Pontos sem tanto nexo, mas resumindo o meu desconexo enredo.
Ácido ferindo a face.
Momento de opacidade absoluta.
Nó que emudece o suspiro.
Não posso anunciar o que não é relatável... mas, relampejando os meus sussurros, exponho a migalha de hora que atormenta outros pingos que descem ferindo a face.
Let me count the drops.
Points without much connection, but to summarize my rambling plot.
Face injuring acid.
Moment of absolute opacity.
Node that mutes the sigh.
I can not announce what is not reportable ... but flashing my whispers, expose the bit of time that plagues other drops that fall injuring the face.
Espreito um sinal que anuncia um sorriso.
Olho pela porta e você não surge anunciando o meu abraço.
Abraço-me com a sua saudade, mas te confesso que queria o seu corpo suspirando em desejos.
Olho.
Fito um outro espaço.
Tudo revela e retrata os seus olhos sorrindo para mim.
Vou requerer meu coração novamente.
Não o sangre mais.
As punhaladas assumiram a forma da mudez dos seus gestos e
os olhos combalidos desabafam com a lágrima que grita.
Vou rabiscando um sinal.
A luz está mirando o meu idílio.
Componho-me em letras simples nesta revelação confidente.
Amo como posso sem ter a pretensão de amar mais do que consigo me entregar.
Sou inteiro.
As minhas partes foram reunidas e dedicadas à você.
Tenho as minhas penas que tanto sobrepesam o meu voar.
Abro as asas e, muitas vezes, não consigo movimentar.
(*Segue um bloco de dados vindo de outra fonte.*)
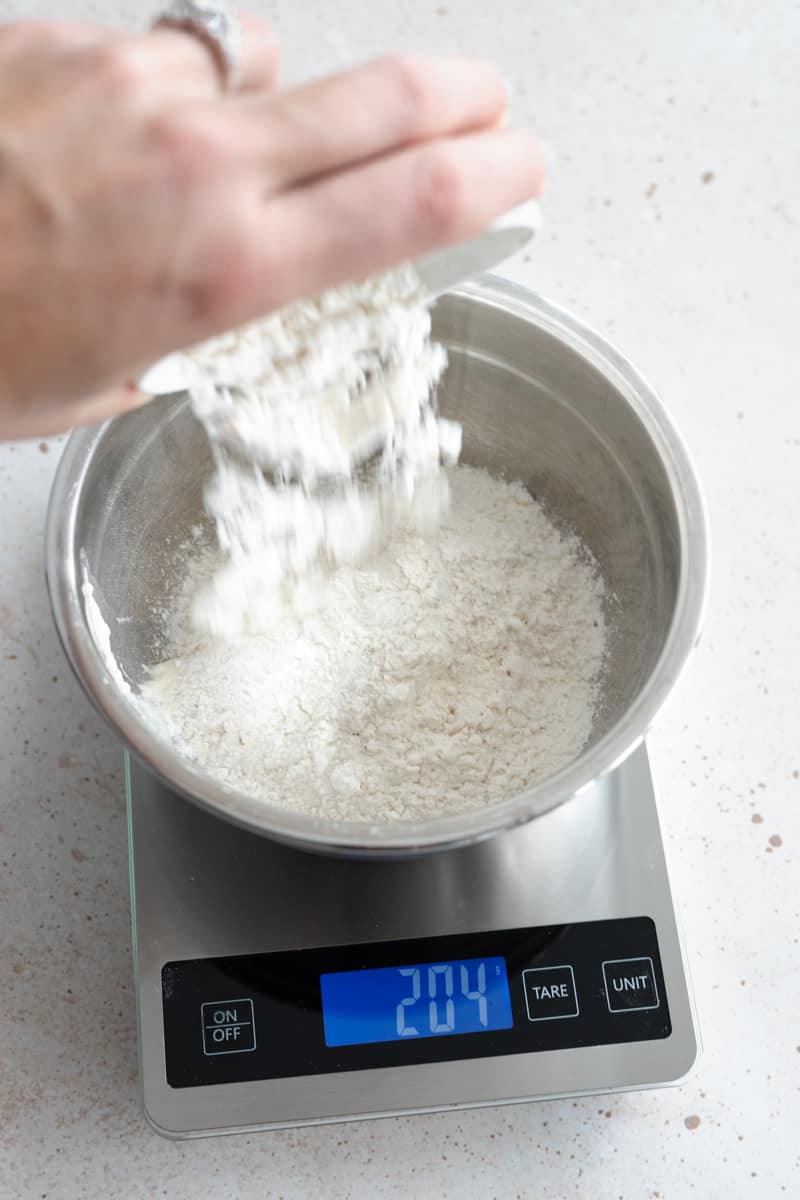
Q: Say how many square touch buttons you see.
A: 3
Existe o peso dos sonhos enterrados,
tem o apego àquilo que não pôde ser realizado,
persiste o medo dos espaços desconhecidos,
o ninho desfeito e o vendaval que não cessa!...
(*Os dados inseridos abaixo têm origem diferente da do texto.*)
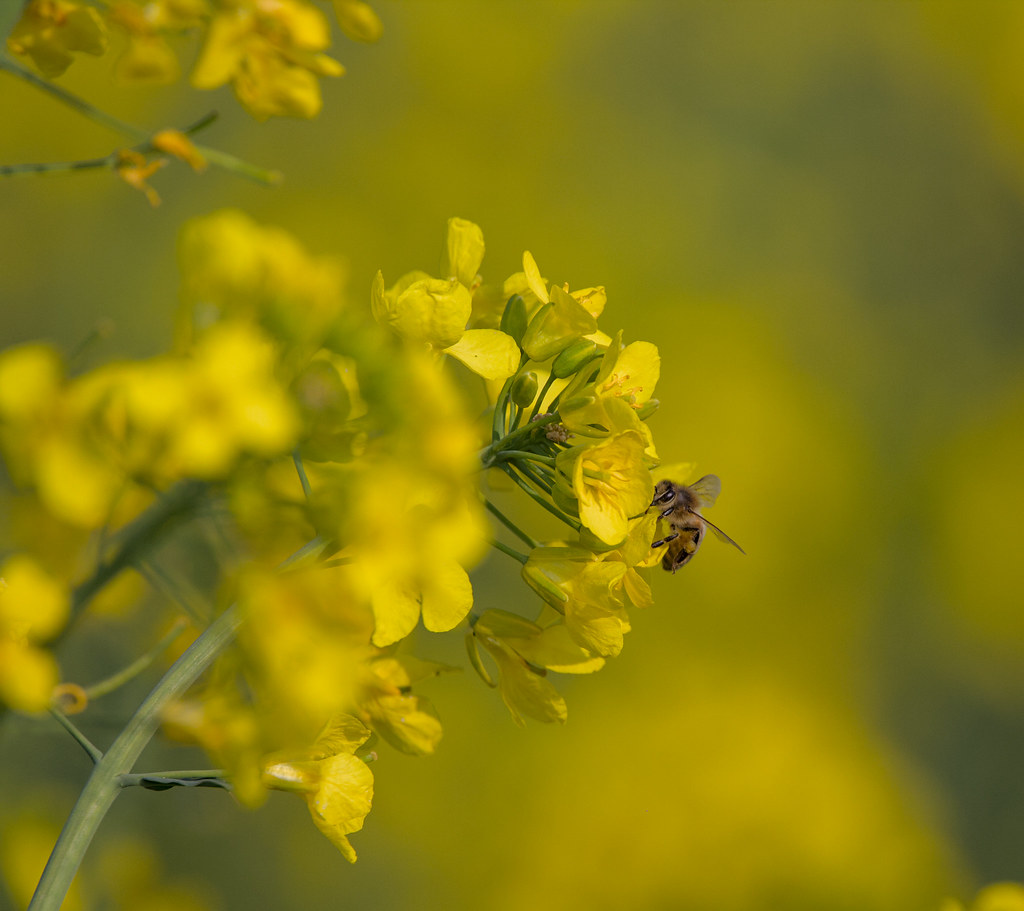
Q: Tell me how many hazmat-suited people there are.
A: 0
e um amor escorrido entre os dedos fluindo da minha alma.
Na me assusta a solidão da minha noite e, tampouco, o vazio do meu copo....talvez possam doer a solidão de mim e a completude da saudade cheia da sua ausência.
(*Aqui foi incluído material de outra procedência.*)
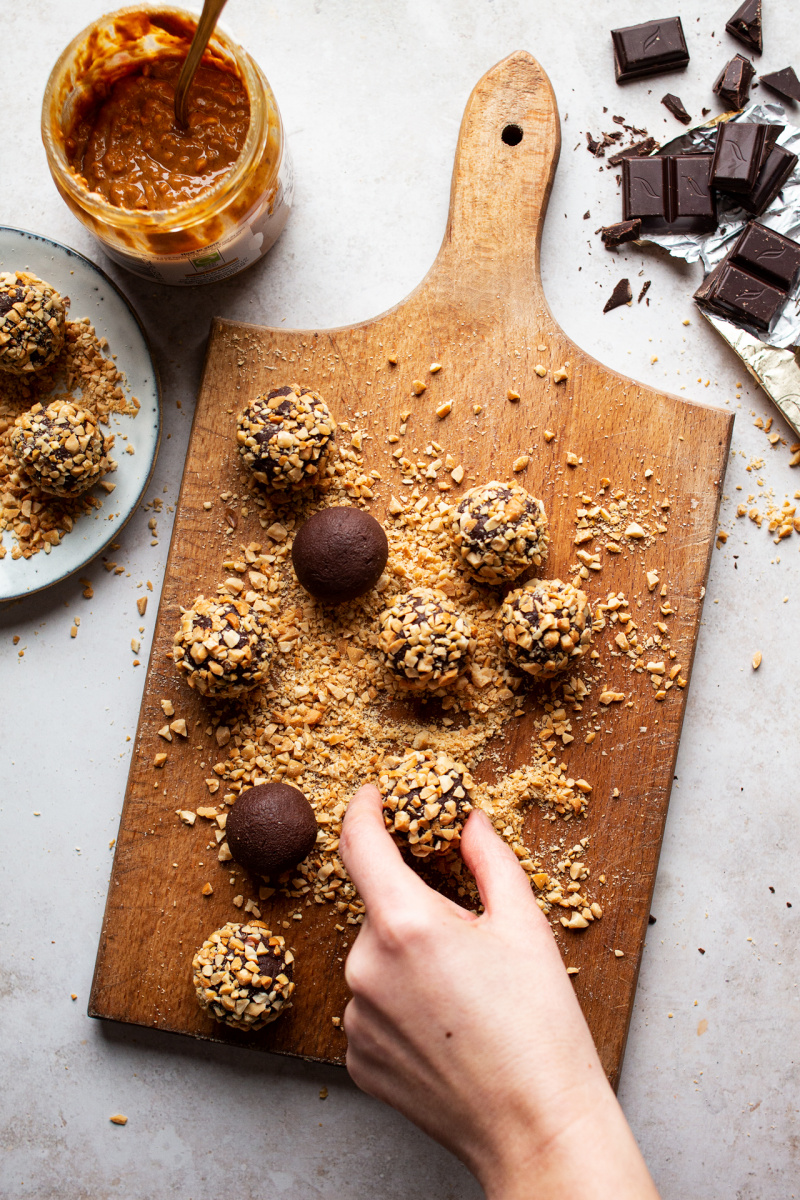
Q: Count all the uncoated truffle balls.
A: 2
O meu amor não é cego, não é mudo e, tampouco, surdo... então, apareça, ouça e fale qualquer coisa... pois o silêncio pode ser a sua imagem, a sua voz e irá escutar o meu sussurro.
Abraço sem elo.
Elos sem forma.
Forma abraçada para desunir o escopo do meu gosto.
Paciência é longanimidade, mas se cansa no desamor.
A gora você acordou o meu
M undo de um profundo sono.
O lho e sinto a sua
R ara essência perfumando o meu sonho.
Canto a falta de eco que tanto incomoda a minha alma.
Canto os ciscos do meu coração em cada estrofe e
em cada gesto que movimenta os vazios tão cheios de mim.
Não pretendo nada além do meu merecimento.
Faço um enorme esforço para entender o que não mereço quando os pontos nascem do nada.
Neste momento... você é o motivo do meu sorriso,
mas que façamos de todo o mundo um motivo para sermos felizes.
Ocupamos um único espaço, literalmente.
Faço o impossível para zelar do meu espaço, então...cuide do seu.
O amor não nos solicita entendê-lo, senti-lo deve nos bastar,
por isso, sou feliz com o meu jeito de amar.
Não vivo pelas metades.
Vivo inteiro mesmo sofrendo o naufrágio do meu amor, mas, ao menos, poderei sepultá-lo para ressurgir nas ondas do mar.
Não tento remendar o meu coração para não feri-lo mais do que já está.
Deixarei o tempo cicatrizar os ferimentos de agora e, quem sabe, um dia, poderei sorrir com a mesma graça de antes.
Quero apenas que não fira mais a minha alma e, tampouco, furte as minhas penas que me permitem voar para distante de ti.